• _Collected data_
+-------+

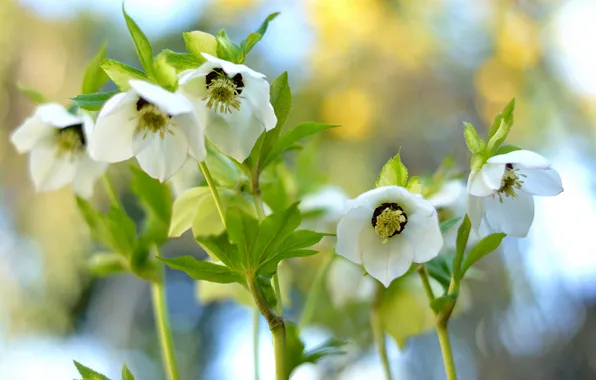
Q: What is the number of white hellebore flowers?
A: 5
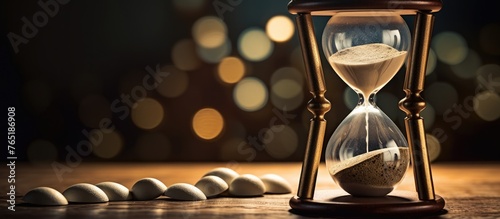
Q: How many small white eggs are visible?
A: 9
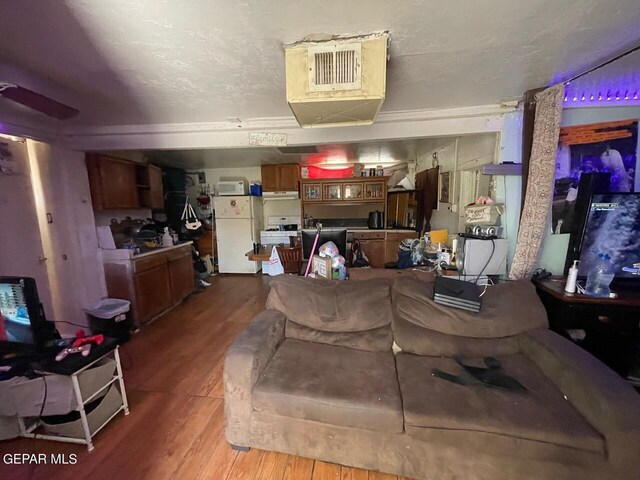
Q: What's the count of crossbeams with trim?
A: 1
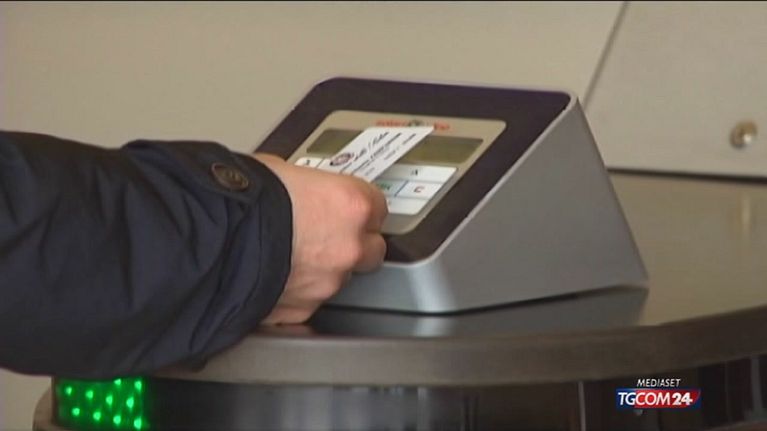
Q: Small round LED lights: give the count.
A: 10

+-------+

• _ASSIGNED TASK_
Above are the records; transcribe them exactly without the pictures.

• _FINISHED TASK_
Q: What is the number of white hellebore flowers?
A: 5
Q: How many small white eggs are visible?
A: 9
Q: What's the count of crossbeams with trim?
A: 1
Q: Small round LED lights: give the count.
A: 10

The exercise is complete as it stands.